The fiscal instability caused by a lumbering Big Government
points to a Reaganesque solution: “We don’t need to grow government. We need to
grow a healthy economy and that starts from the bottom-up by letting workers,
families, and job creators decide how to spend their hard-earned money, not
politicians in Washington.”
And finally: “The status quo isn’t working for the people of
Connecticut, and it’s certainly not working in Washington, D.C., either. It’s
time for someone different to tackle the problems we face and provide a
diversity of ideas, solutions and life experiences that break the mold with
radical sensibility over radical partisanship.”
Logan faces three immediately pressing problems: 1) He does
not presently live in the district he would represent, if elected, to the U.S.
Congress. Logan has pledged to move into the 5th District.
Collectively, the members of Connecticut U.S. Congressional Delegation, all
Democrats, represent the whole state. Democrats in the delegation have marched
in lockstep with Democratic presidents and Democrat congressional leaders.

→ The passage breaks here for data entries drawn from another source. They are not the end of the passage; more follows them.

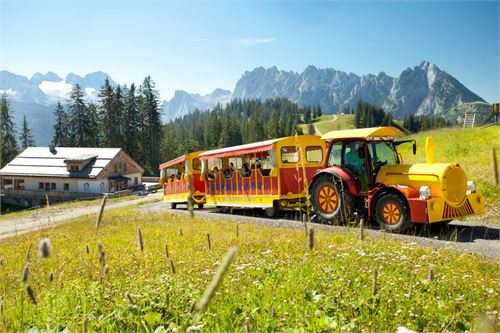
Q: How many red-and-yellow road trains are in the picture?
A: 1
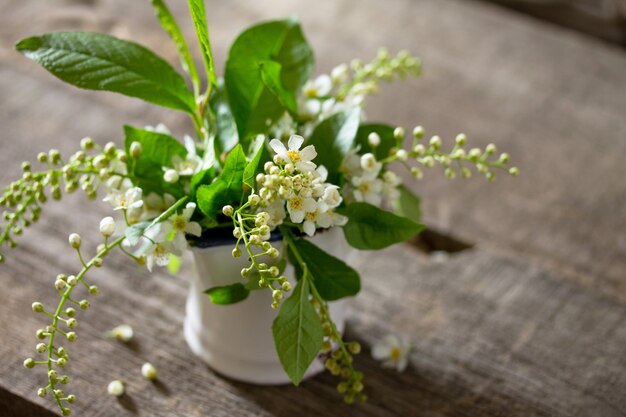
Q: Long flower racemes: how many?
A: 6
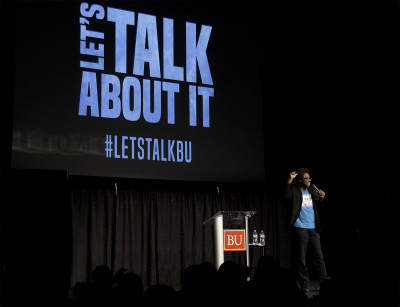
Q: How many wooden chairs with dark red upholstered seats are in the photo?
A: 0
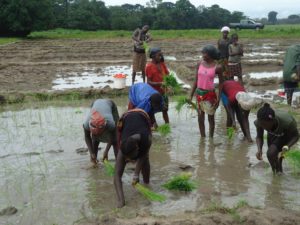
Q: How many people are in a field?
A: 11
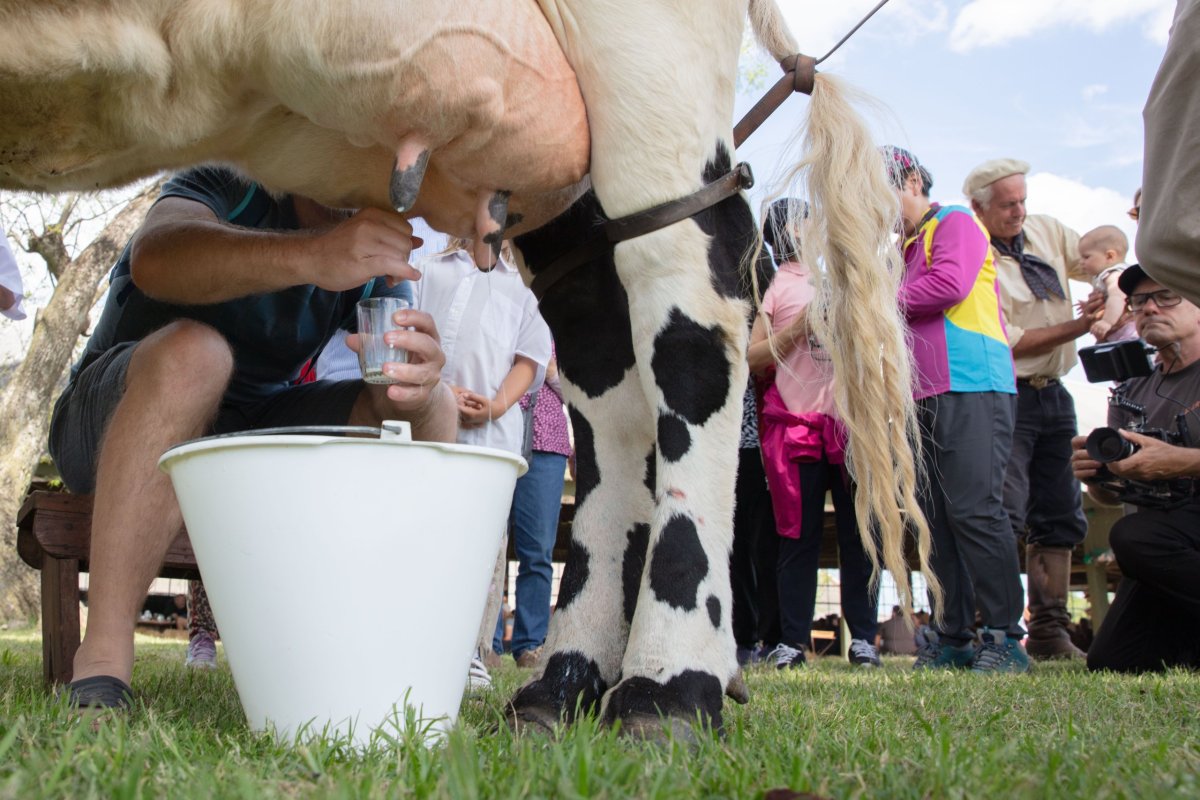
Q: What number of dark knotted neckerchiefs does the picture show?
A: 1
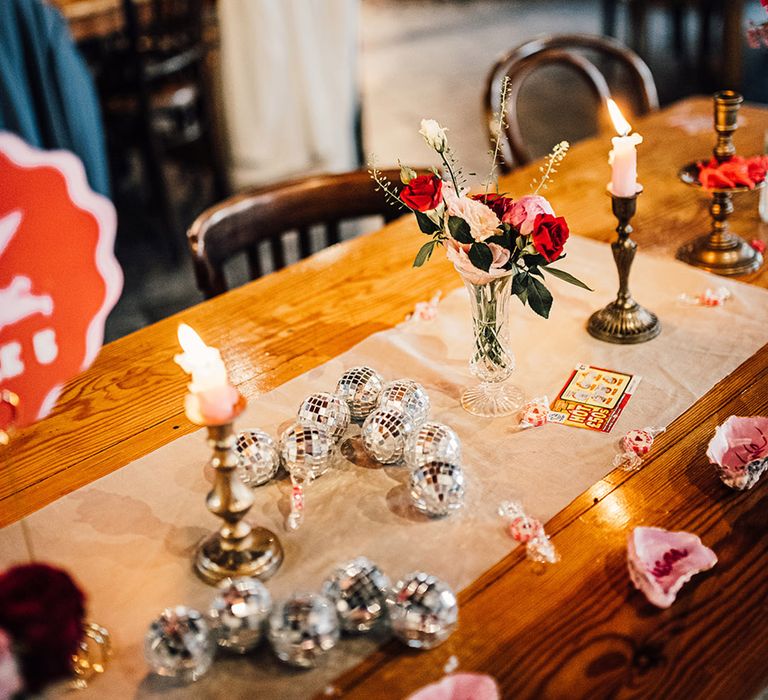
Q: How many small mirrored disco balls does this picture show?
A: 13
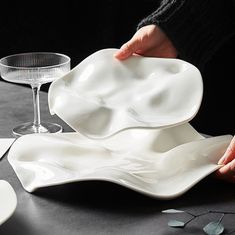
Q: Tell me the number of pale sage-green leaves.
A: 3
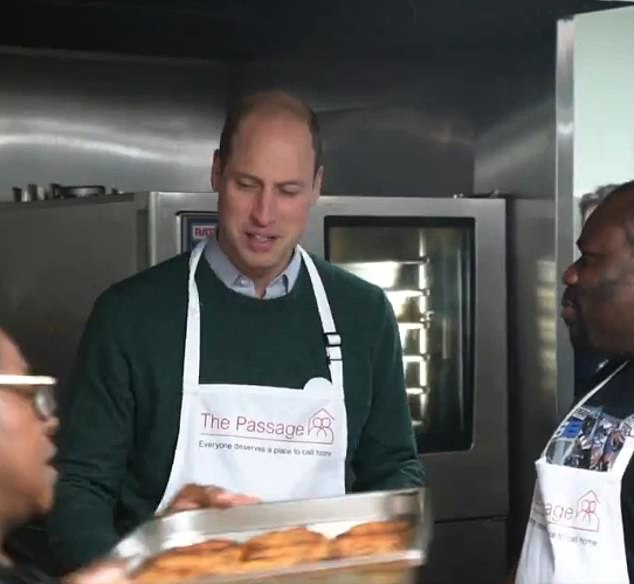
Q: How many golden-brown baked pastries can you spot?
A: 3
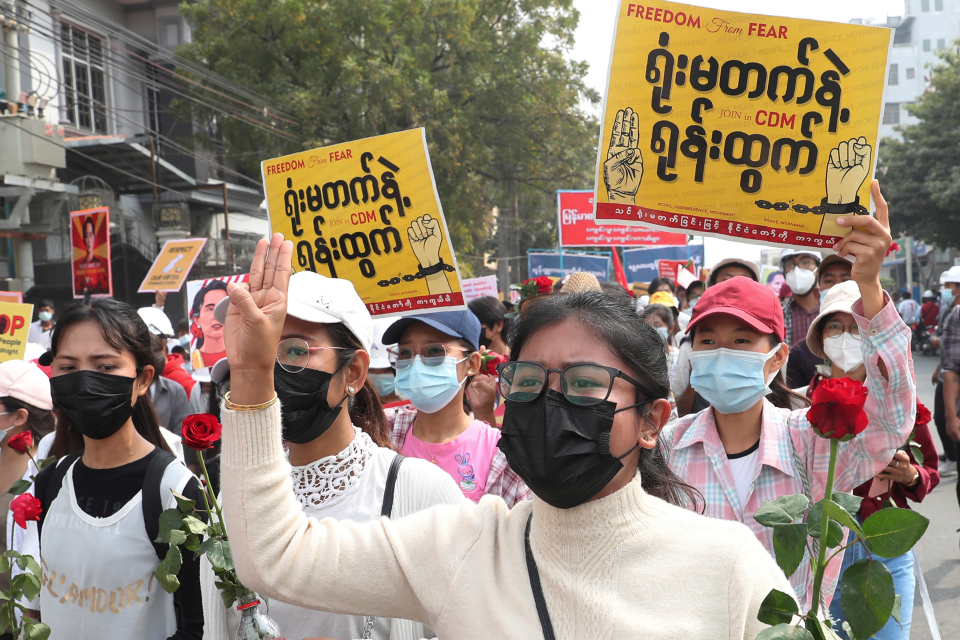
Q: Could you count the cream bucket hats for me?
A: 1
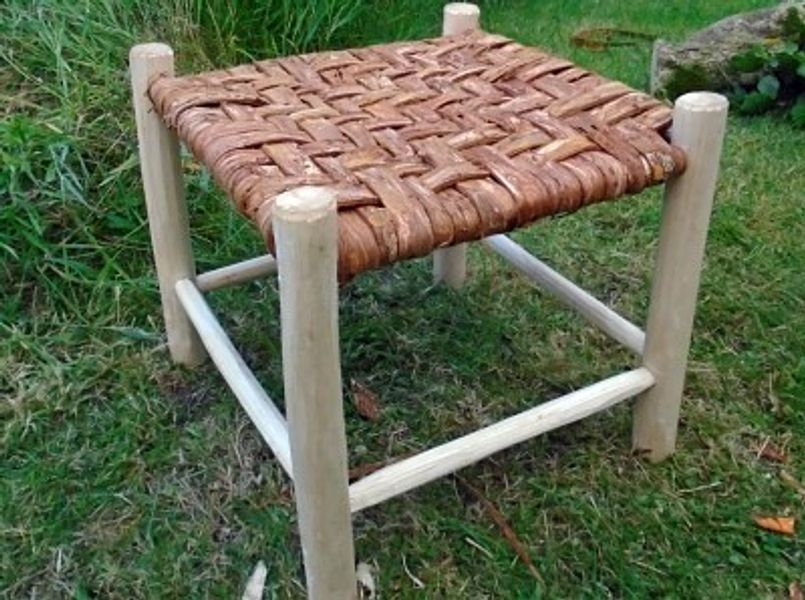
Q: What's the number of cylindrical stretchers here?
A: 4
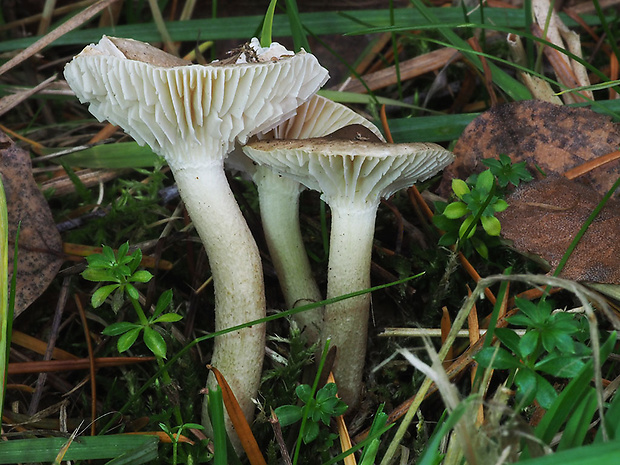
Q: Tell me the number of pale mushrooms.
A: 3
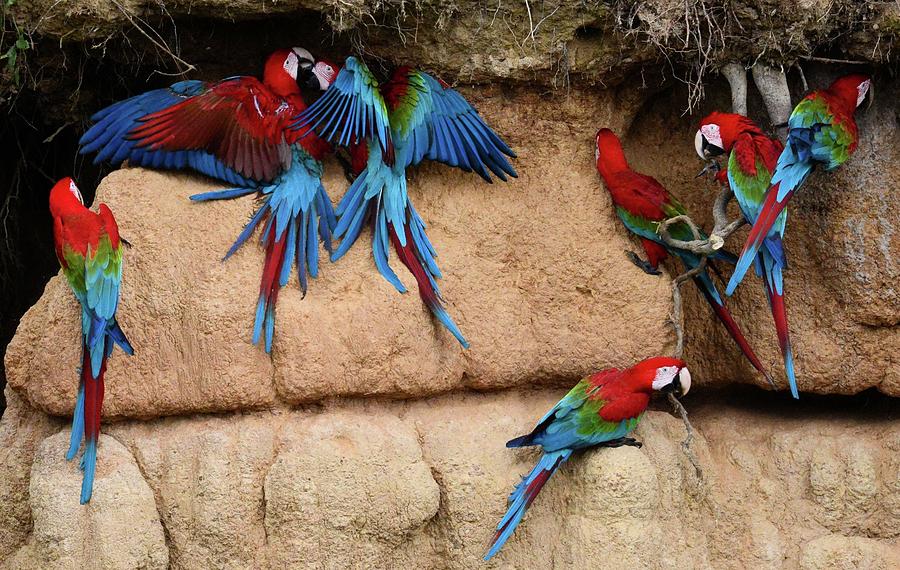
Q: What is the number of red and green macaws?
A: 7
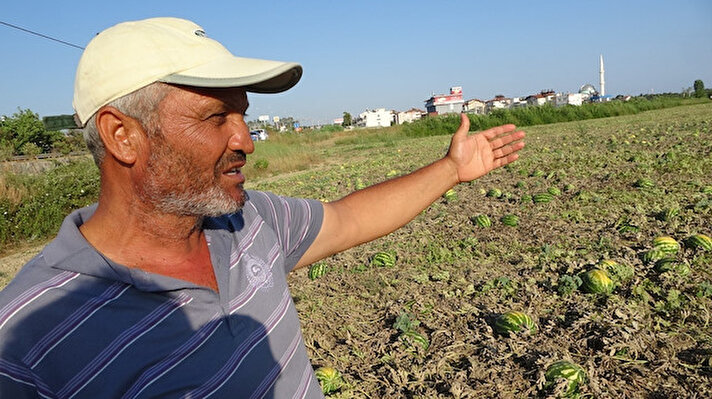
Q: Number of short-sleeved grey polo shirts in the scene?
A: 1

Hayes’ lockstep march has been nearly flawless; 2) Campaign fundraising is
always a problem for any non-incumbent politician. Virtually all the members of
Connecticut’s U.S. Congressional Delegation have jump-started past campaigns
with million dollar war chests; 3) The media in Connecticut, non-contrarian and
non-confrontational to the status quo, has clearly signaled its ideological
preferences since 2008, when the last fiscally conservative, socially liberal
Republican serving in the Congressional al Delegation, Representative Chris
Shays, surrendered his seat to Chis Murphy, presently Connecticut’s
post-modern ultra-progressive Junior U.S. Senator.
Numbers 1 and 2 are manageable. Number 3 lies outside the
province of many Republicans who find during campaigns that, like Blanche
Dubois in Tennessee Williams' A Streetcar Named Desire, they must throw
themselves on the often hostile “kindness of strangers.”